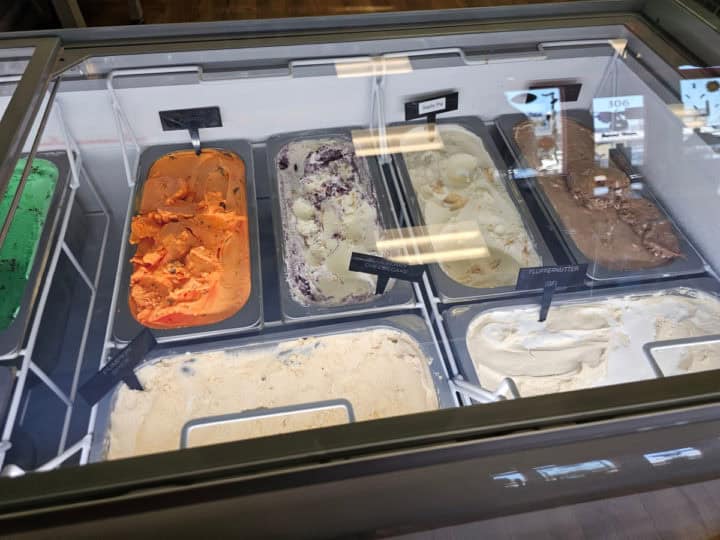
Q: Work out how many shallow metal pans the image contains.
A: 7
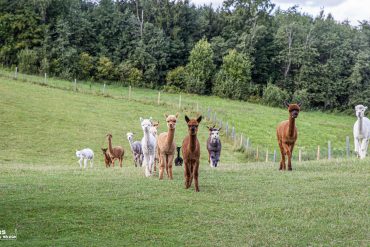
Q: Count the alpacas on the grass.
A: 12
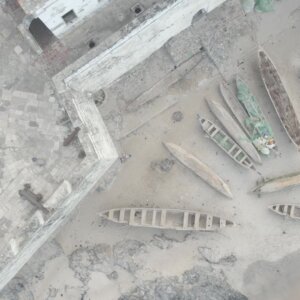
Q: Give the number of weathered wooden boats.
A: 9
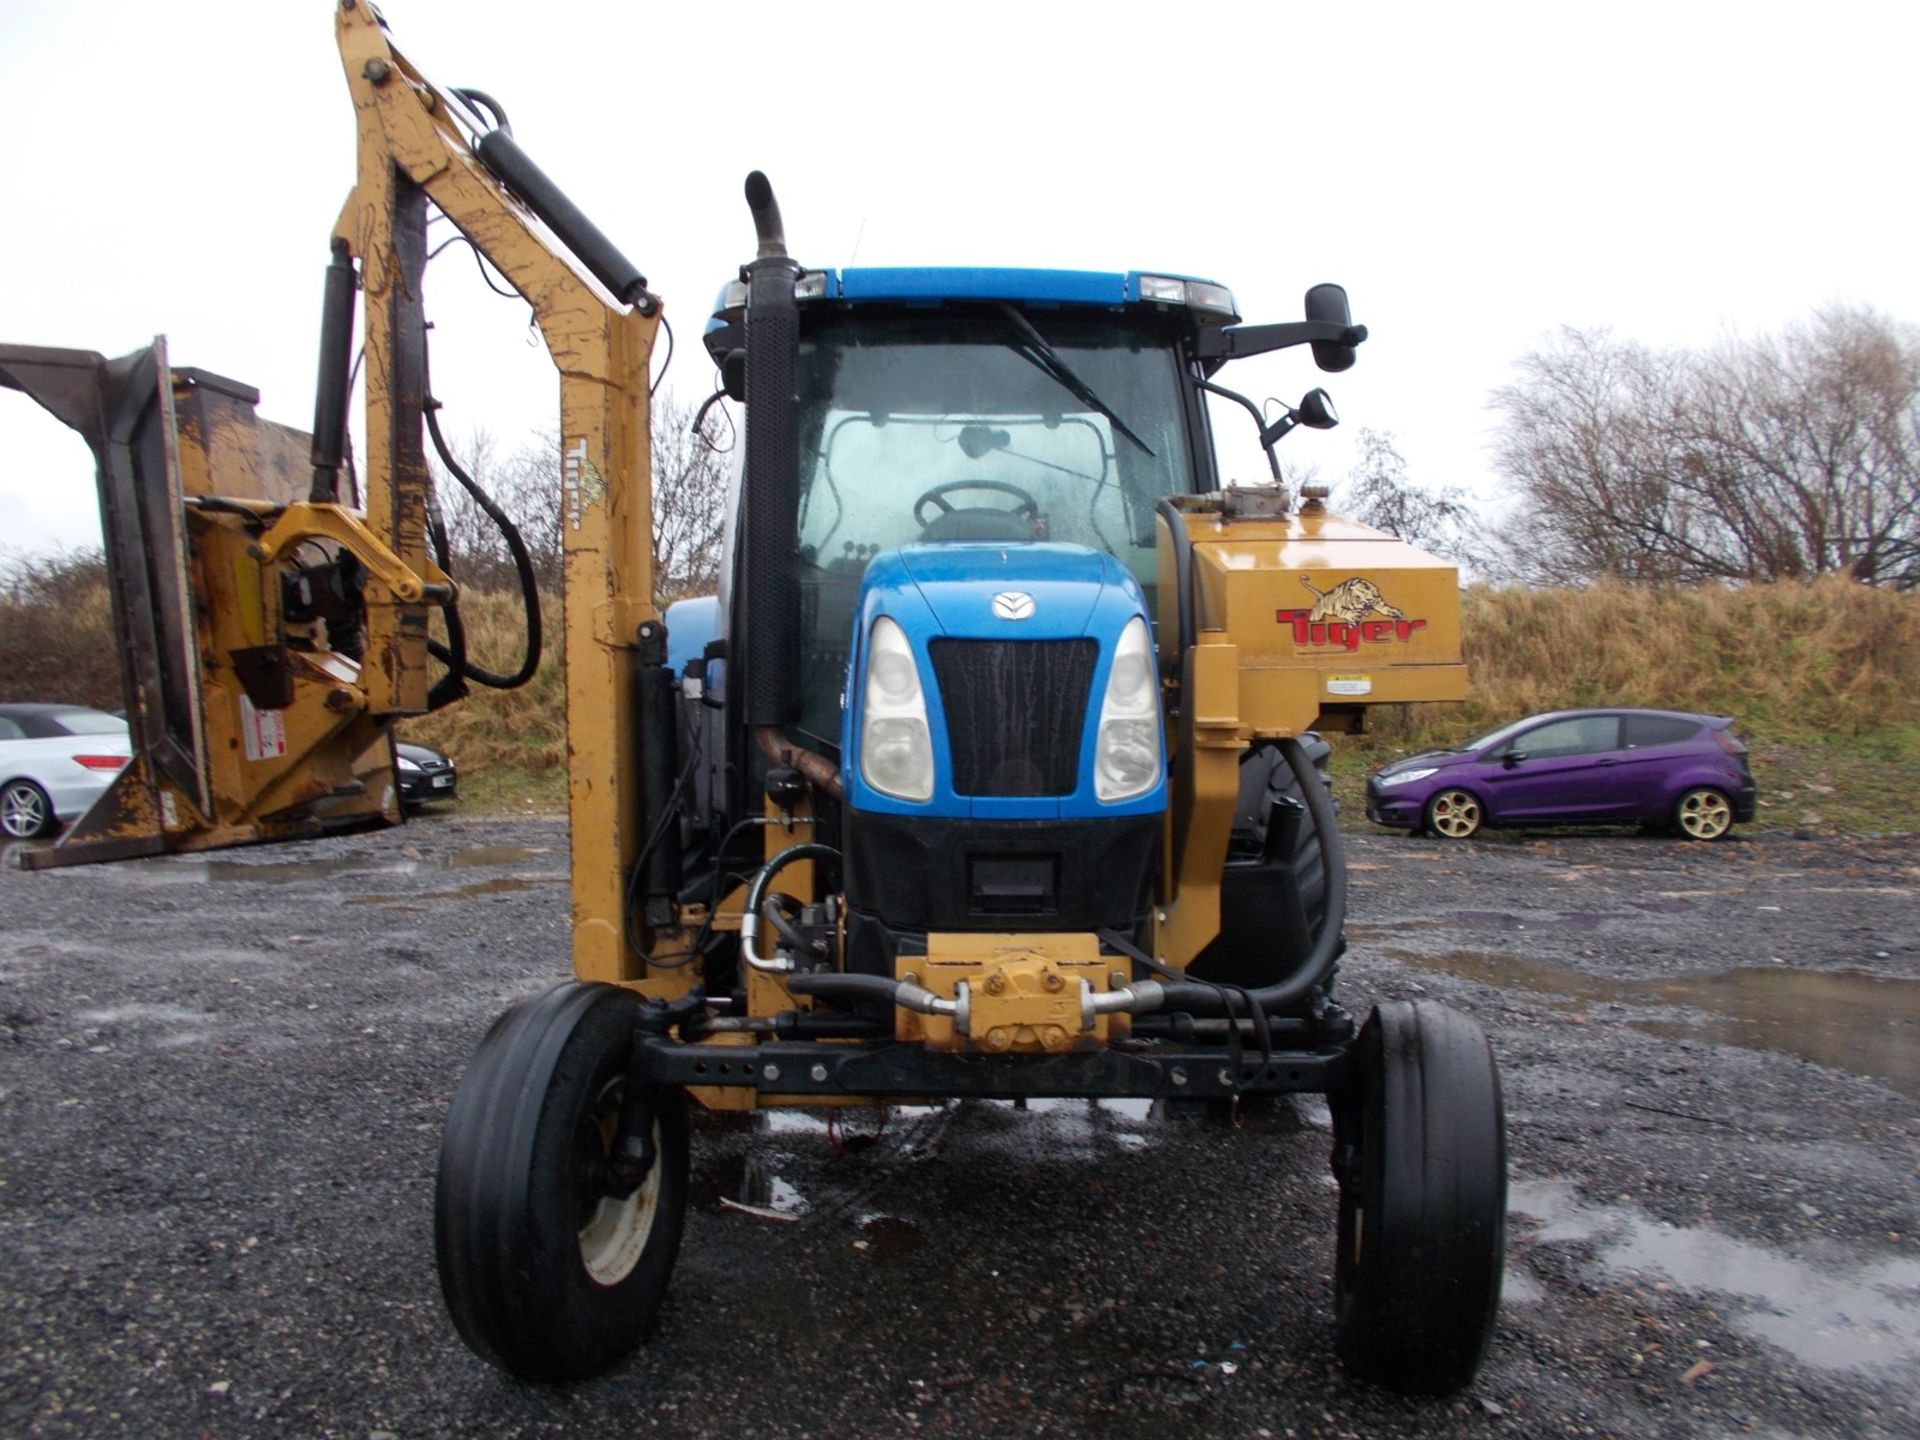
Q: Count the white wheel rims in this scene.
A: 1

::::::::

## Task details:
Leave the pictures out and reproduce all of the records exactly.

## Response for this exercise:
Q: Work out how many shallow metal pans the image contains.
A: 7
Q: Count the alpacas on the grass.
A: 12
Q: Give the number of weathered wooden boats.
A: 9
Q: Count the white wheel rims in this scene.
A: 1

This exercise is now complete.